** SOURCE INFORMATION follows **

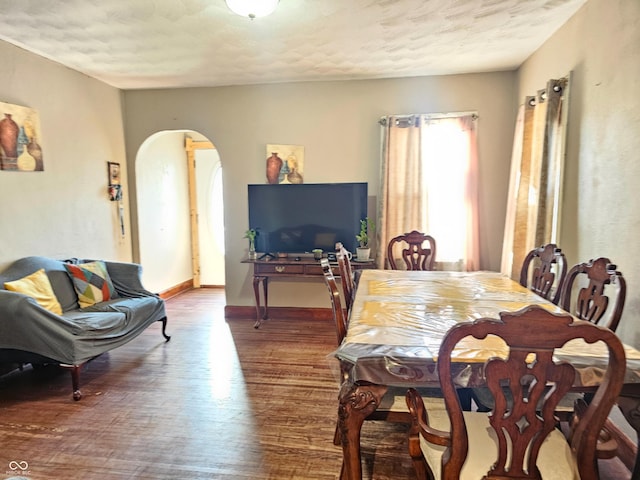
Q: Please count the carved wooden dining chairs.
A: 6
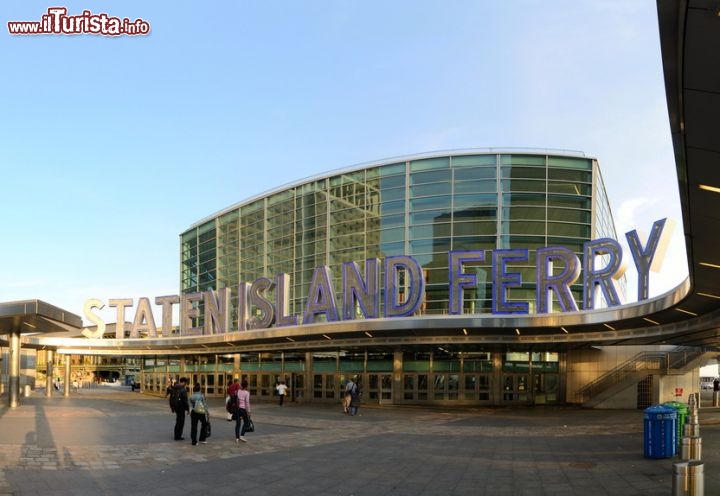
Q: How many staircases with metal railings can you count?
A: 1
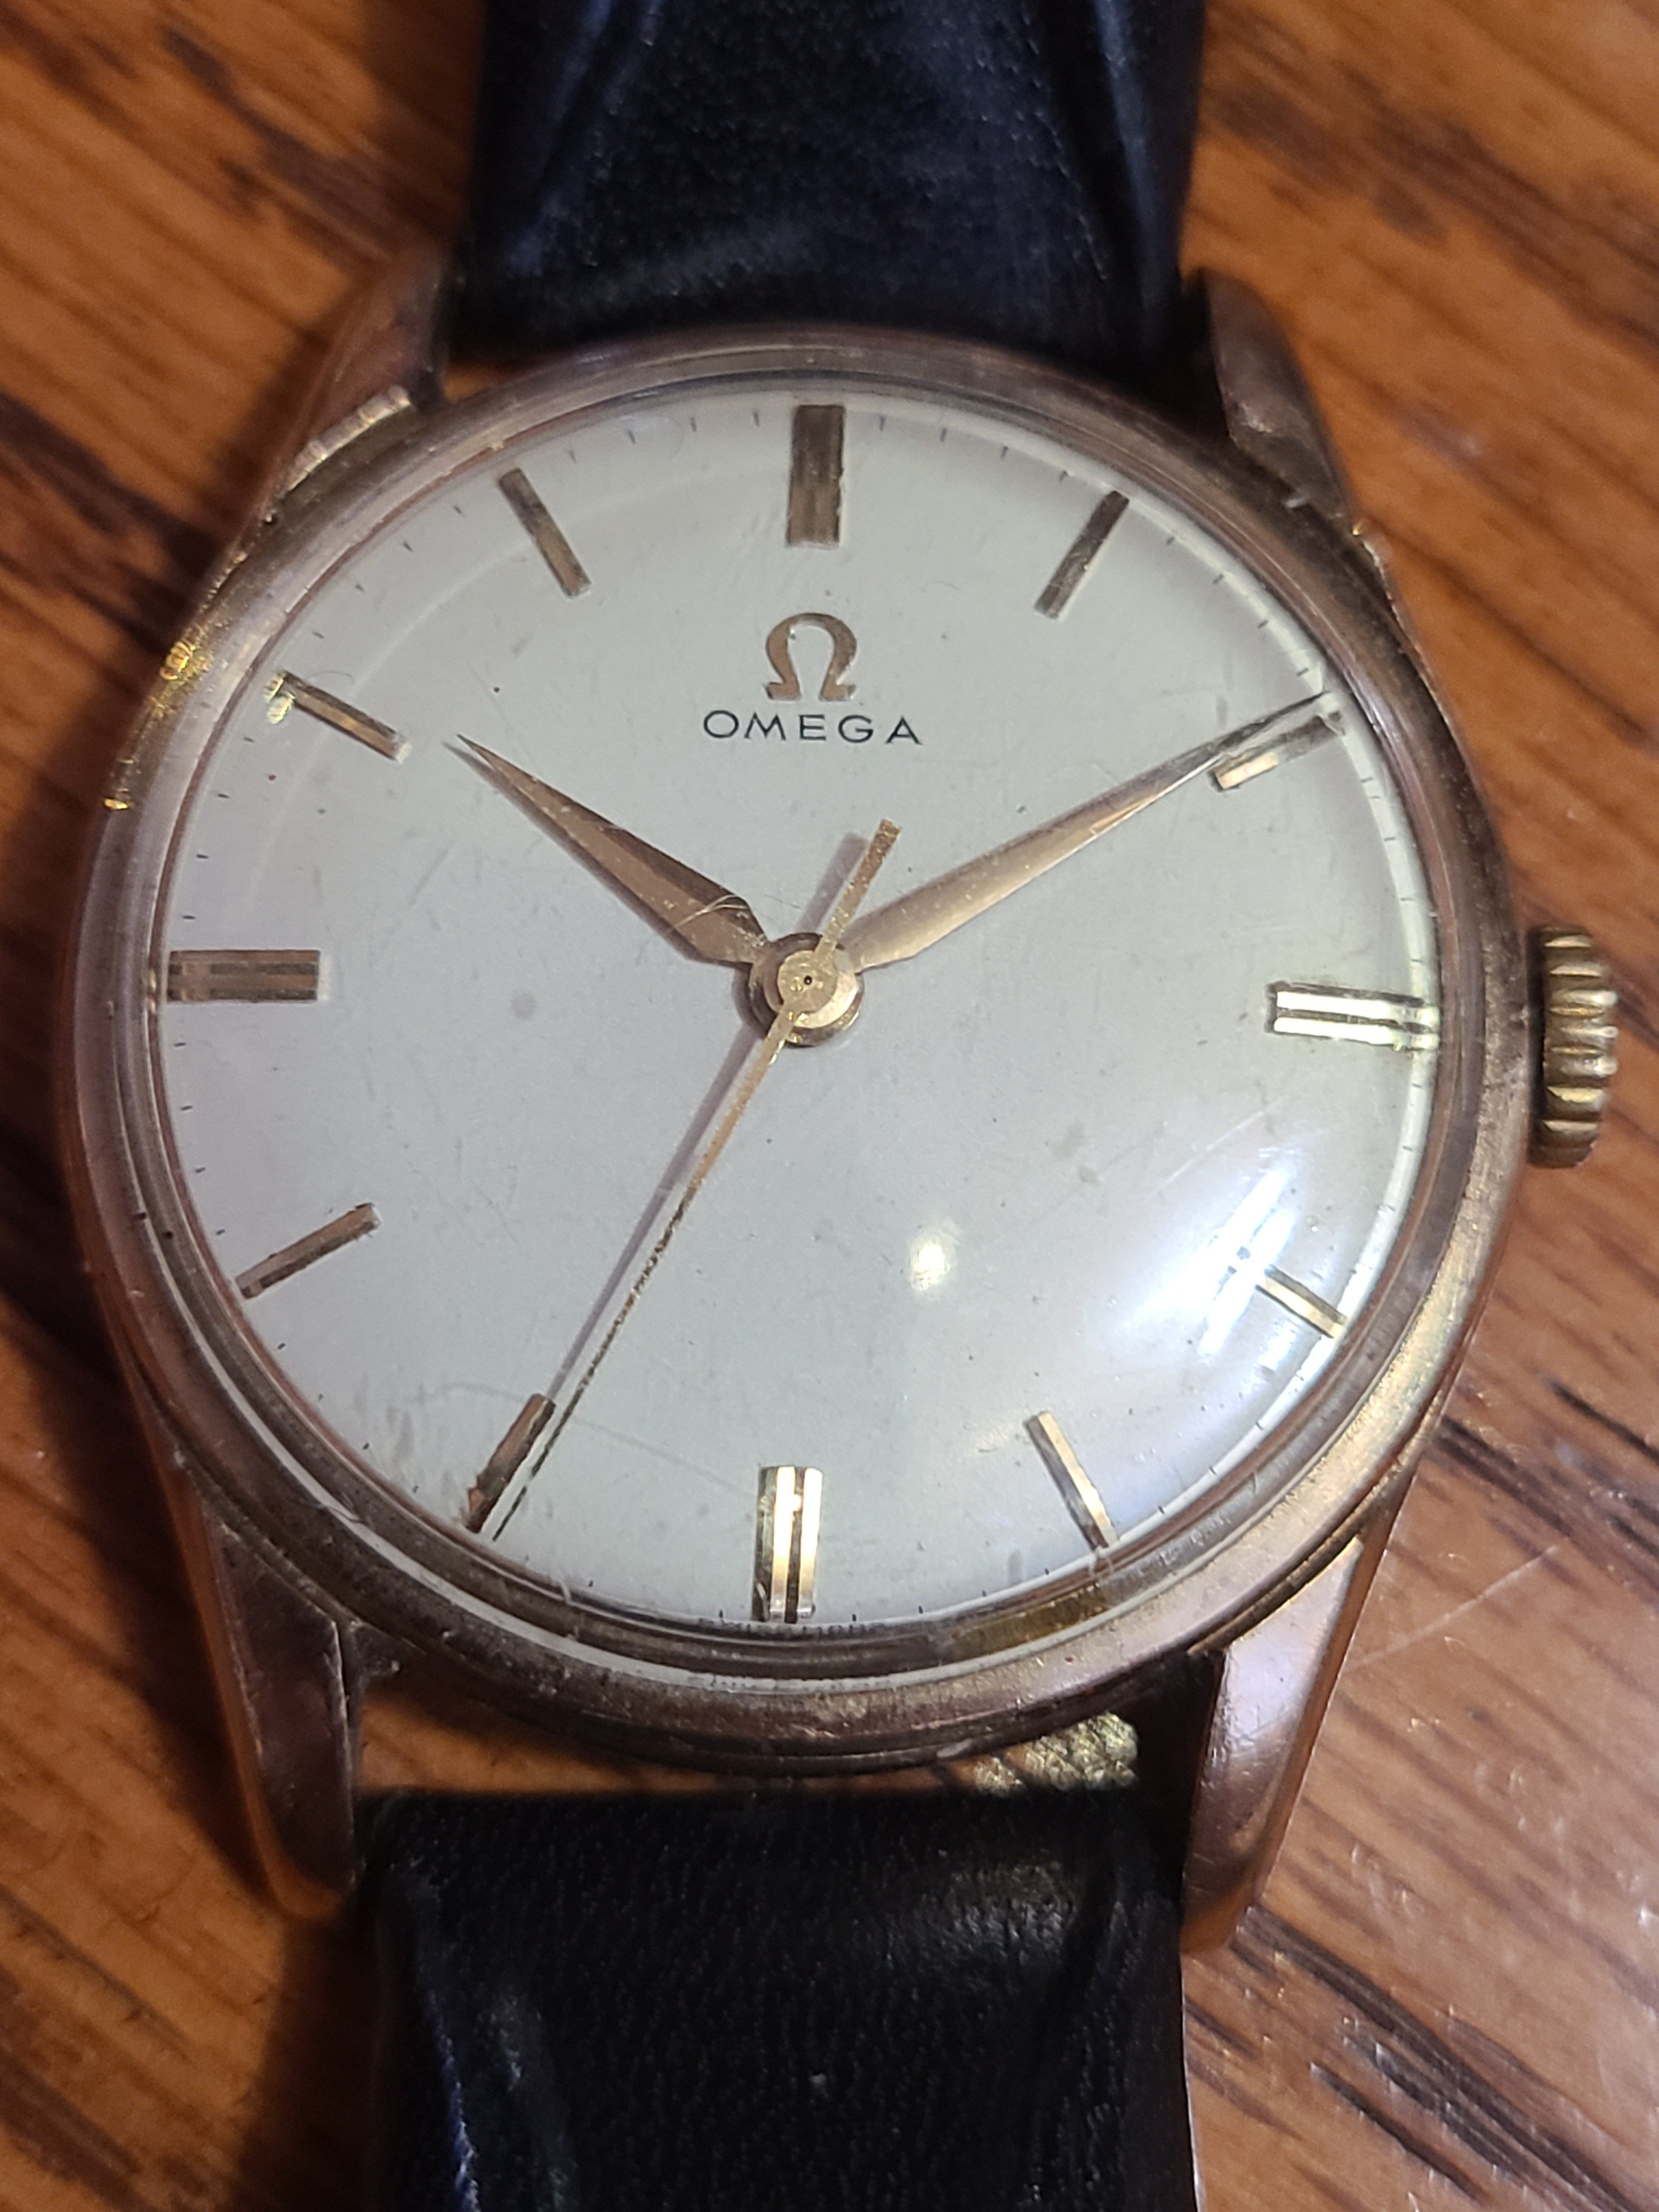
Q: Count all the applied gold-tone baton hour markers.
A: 12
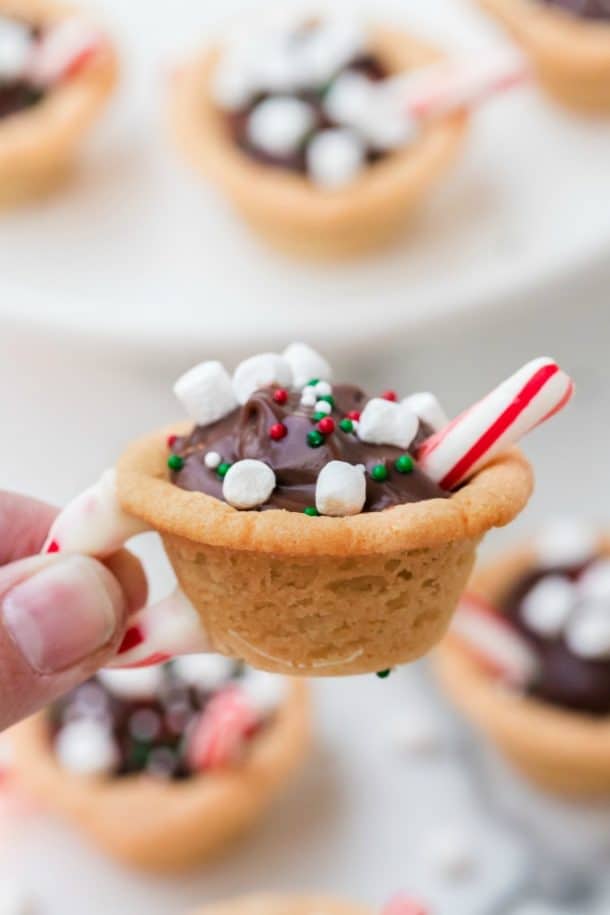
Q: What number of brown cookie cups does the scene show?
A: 7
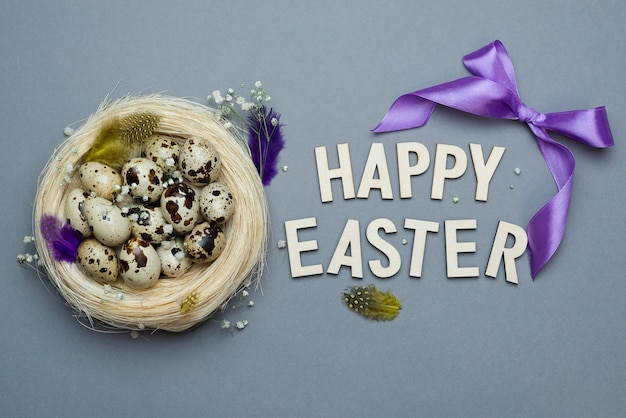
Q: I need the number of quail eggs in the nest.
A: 13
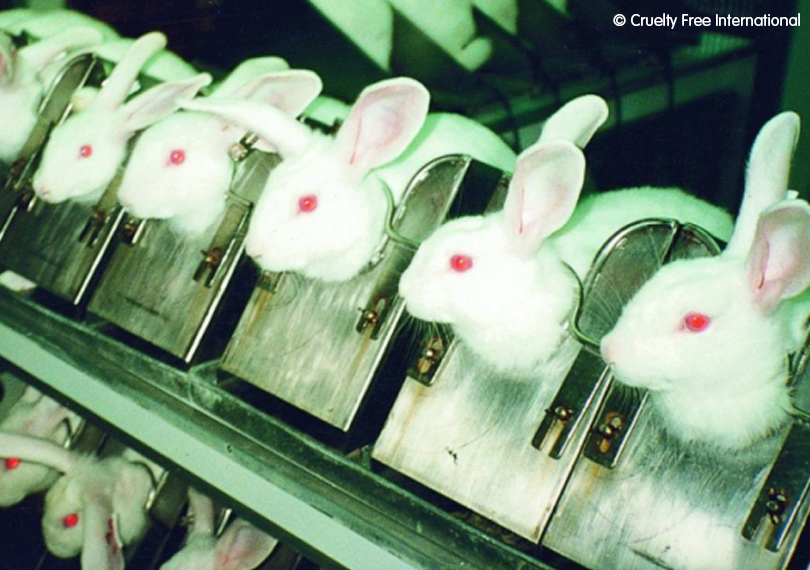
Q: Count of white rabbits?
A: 9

** End of SOURCE INFORMATION **

Scan the lines above for "number", then copy every one that has it.

Q: What number of brown cookie cups does the scene show?
Q: I need the number of quail eggs in the nest.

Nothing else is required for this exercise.